Stored data:
▬▬▬▬▬▬
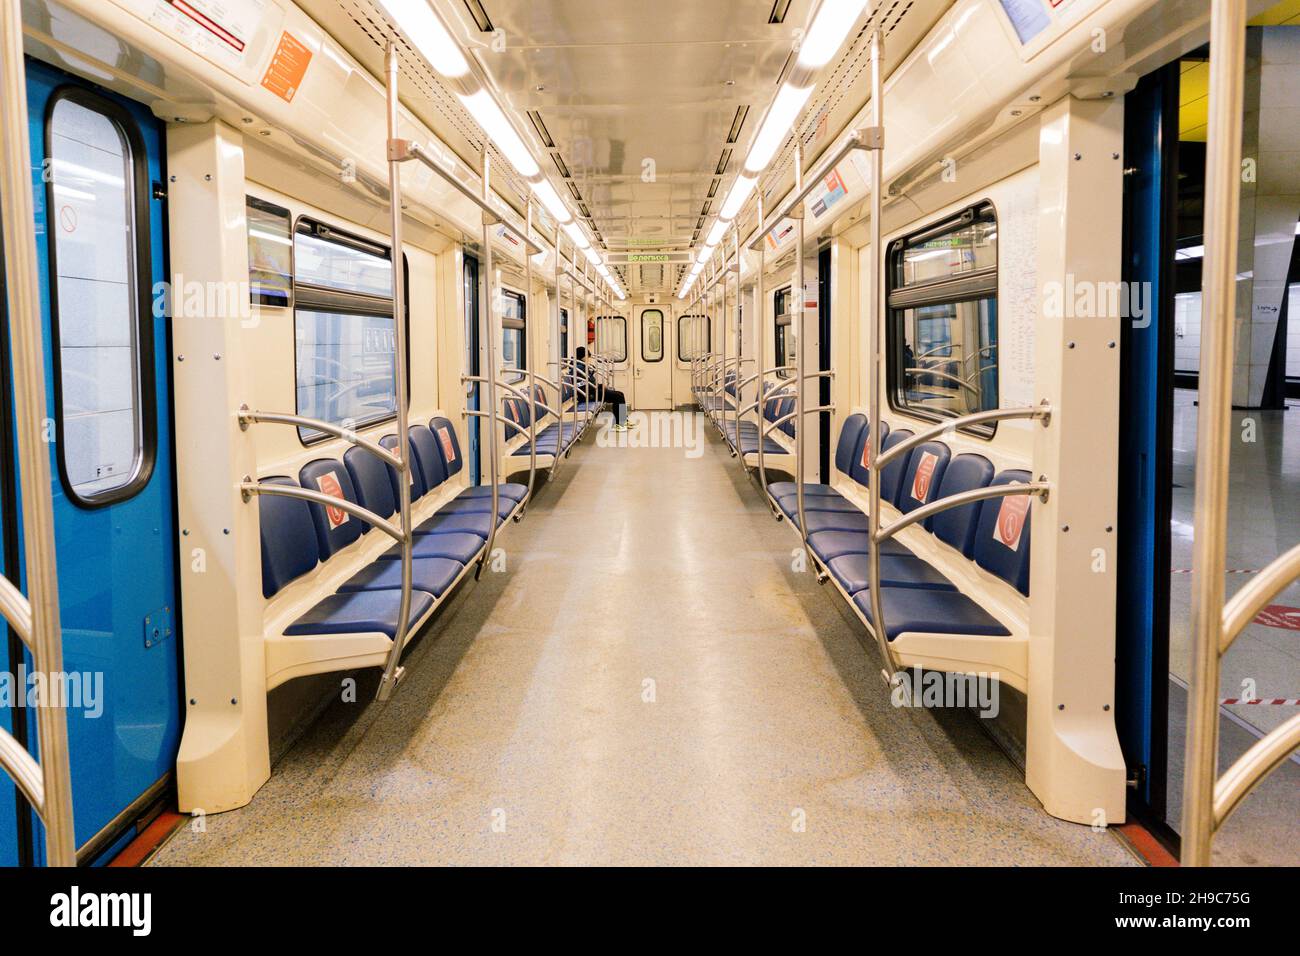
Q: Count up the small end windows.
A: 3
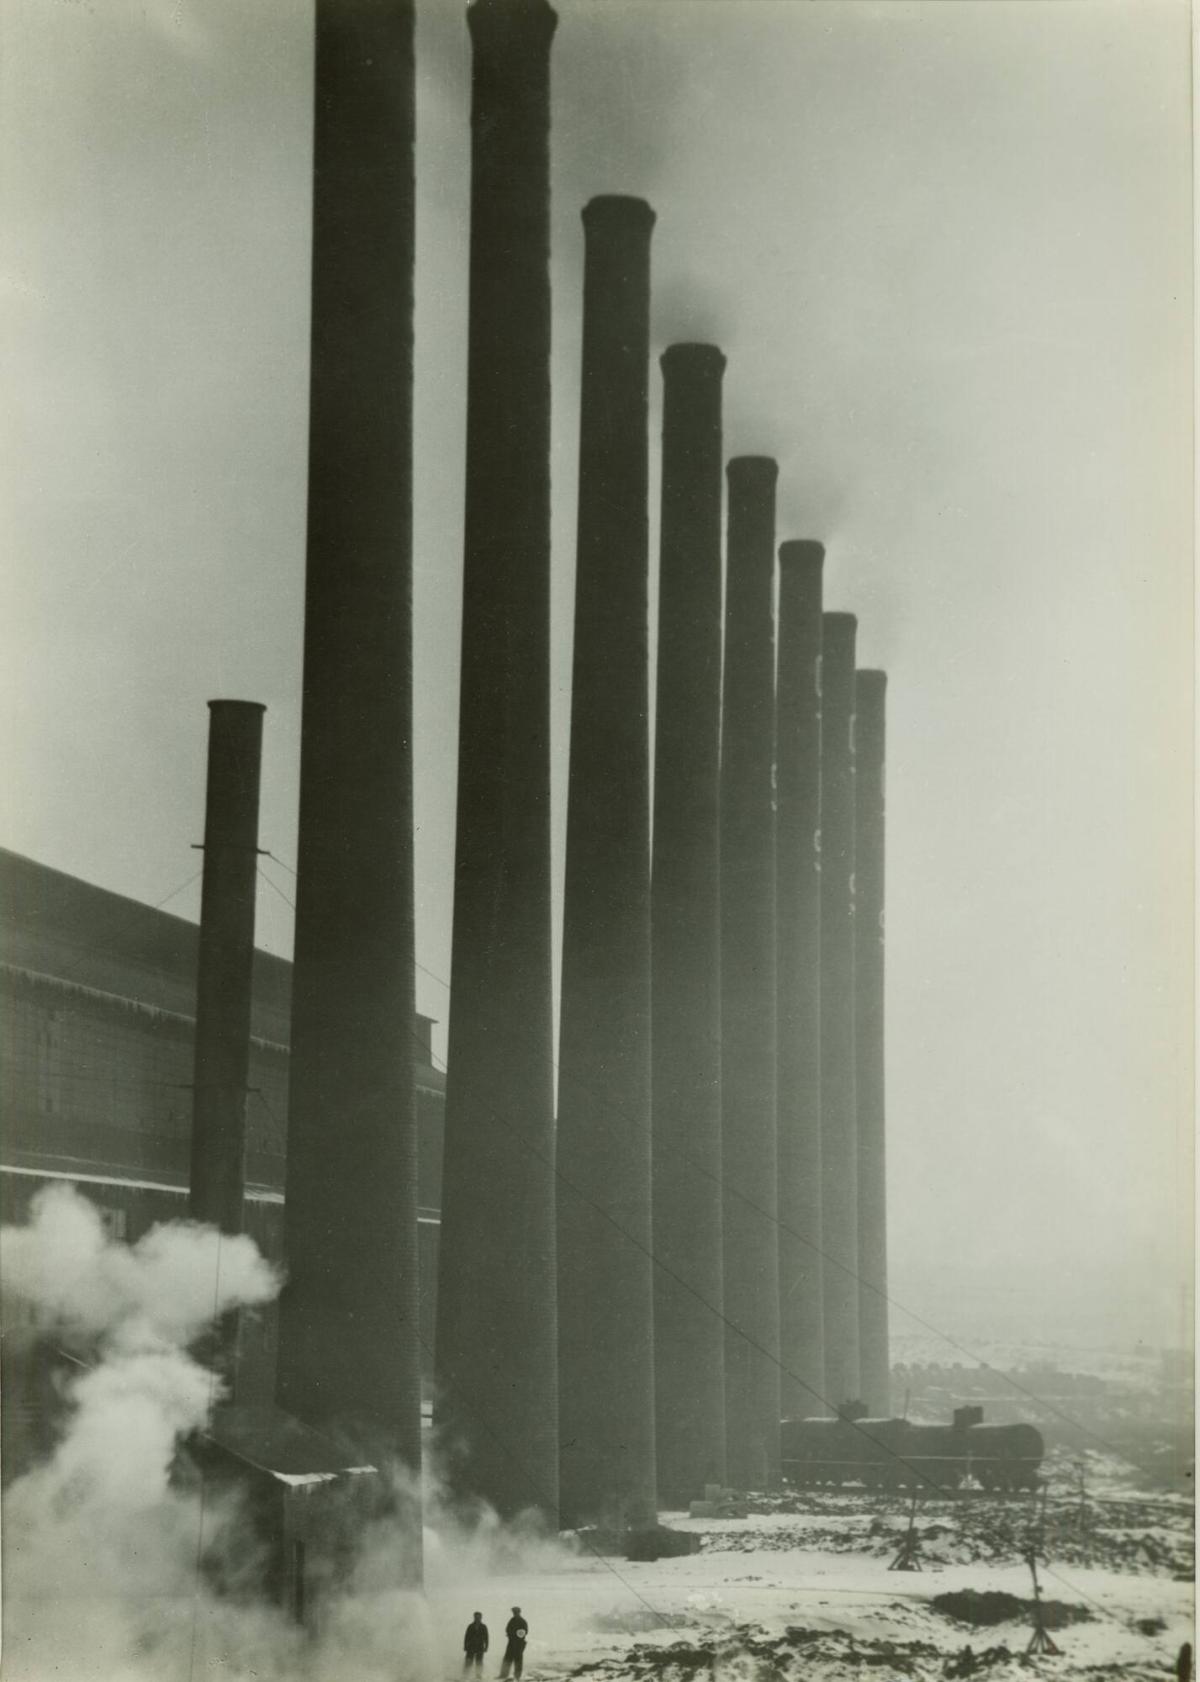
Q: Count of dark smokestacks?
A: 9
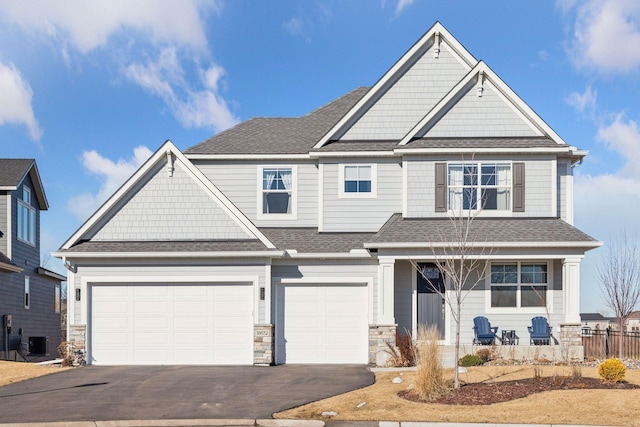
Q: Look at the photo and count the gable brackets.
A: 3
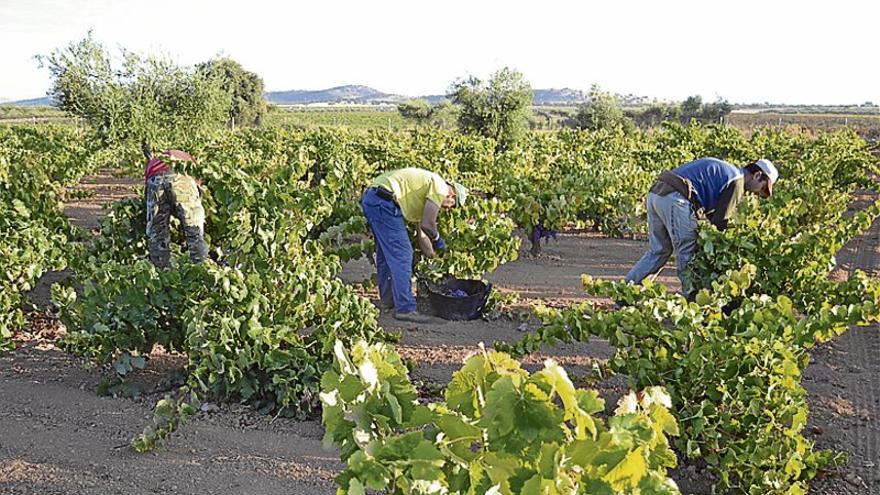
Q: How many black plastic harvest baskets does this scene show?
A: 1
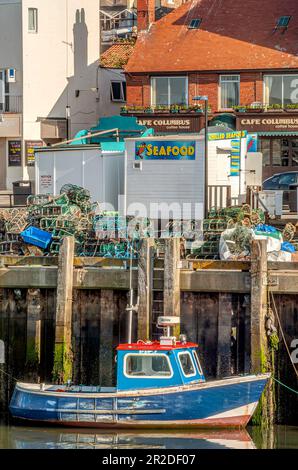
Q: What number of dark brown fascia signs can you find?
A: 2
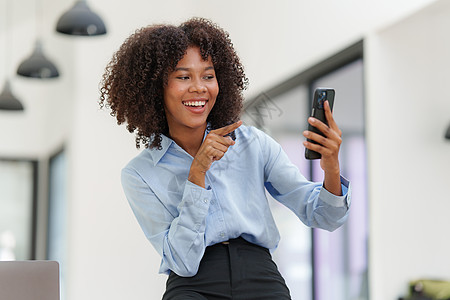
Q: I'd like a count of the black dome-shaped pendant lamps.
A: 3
▬▬▬▬▬▬
## [Task directions]
Extract every line from the one containing "Q: I'd like" to the end of the entries, including both of those lines, exactly as given and with nothing added.

## [Response below]
Q: I'd like a count of the black dome-shaped pendant lamps.
A: 3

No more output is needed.